*Listed entries:*
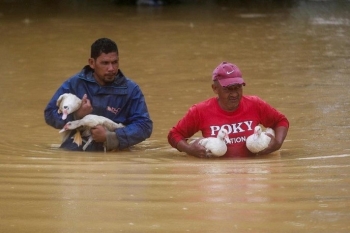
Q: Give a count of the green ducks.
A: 0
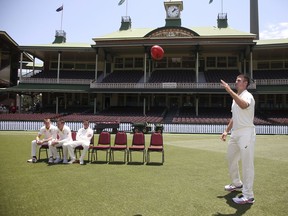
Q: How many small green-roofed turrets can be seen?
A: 3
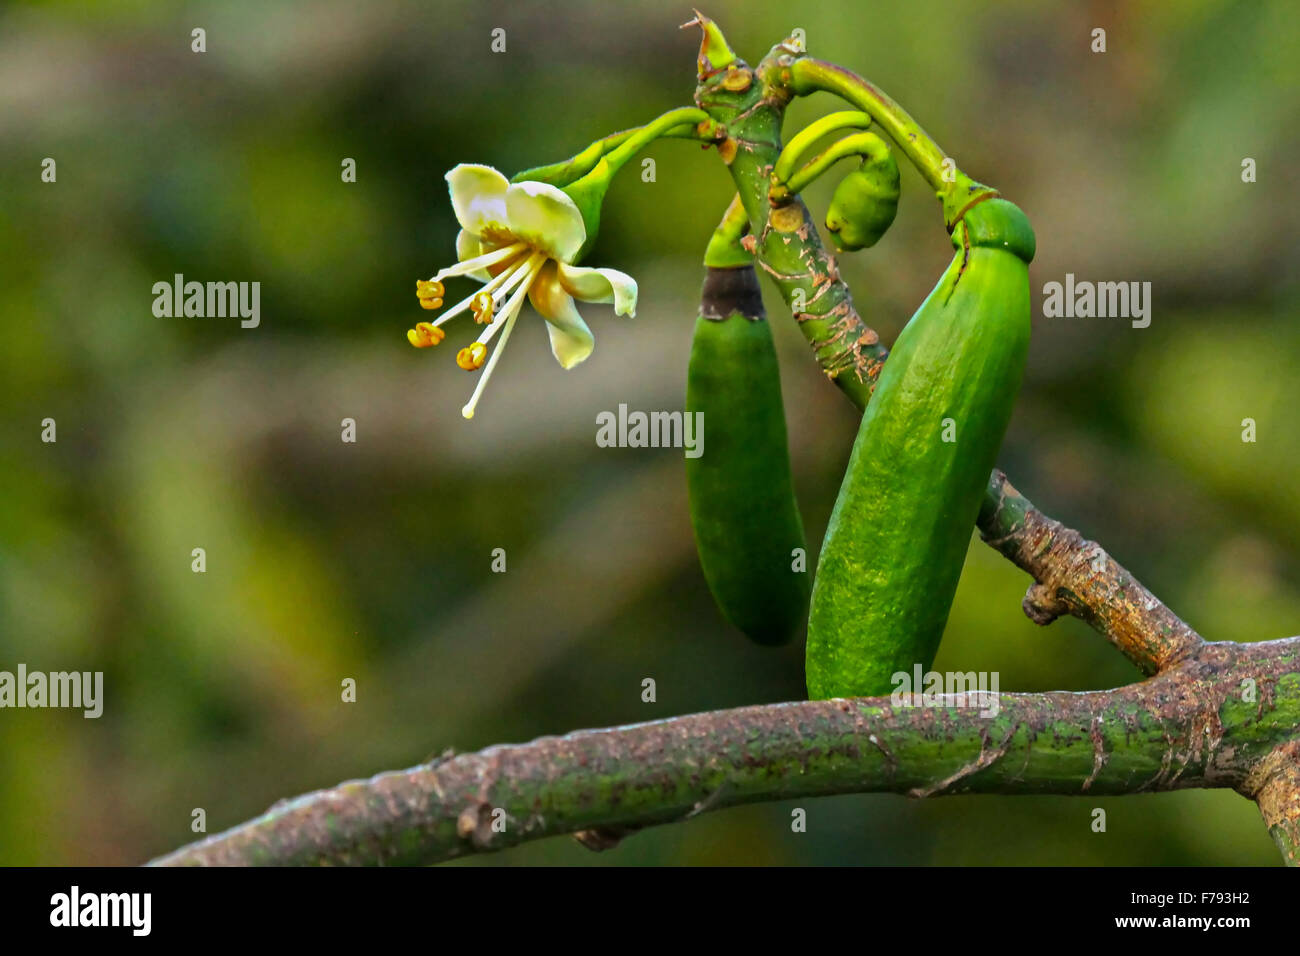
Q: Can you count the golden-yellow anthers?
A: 4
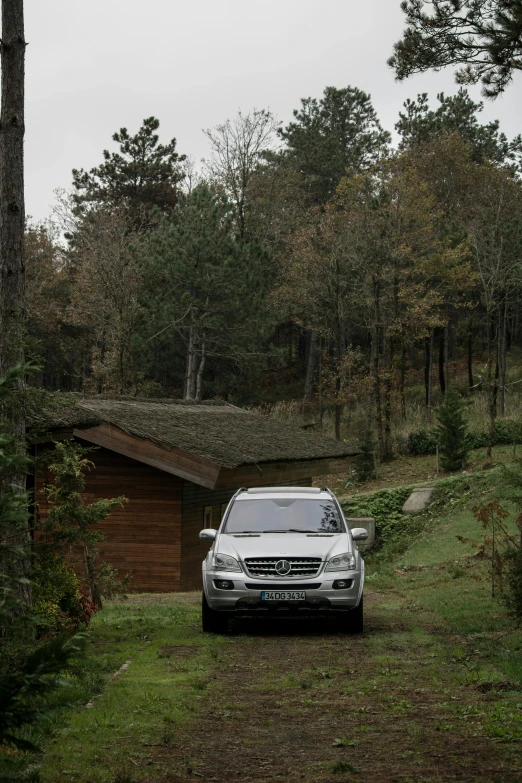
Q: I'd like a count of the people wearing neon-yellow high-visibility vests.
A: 0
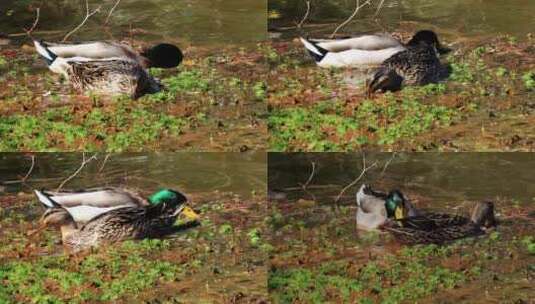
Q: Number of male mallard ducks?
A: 4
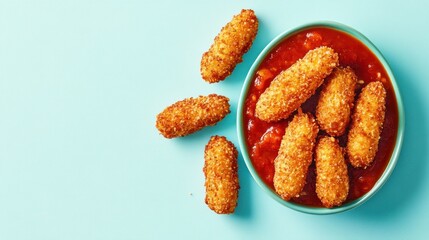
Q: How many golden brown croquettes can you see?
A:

*Task to carry out:* Return each line of the entries that holds the string "green".

*Exercise result:*
Q: Give a count of the green ducks.
Q: How many small green-roofed turrets can be seen?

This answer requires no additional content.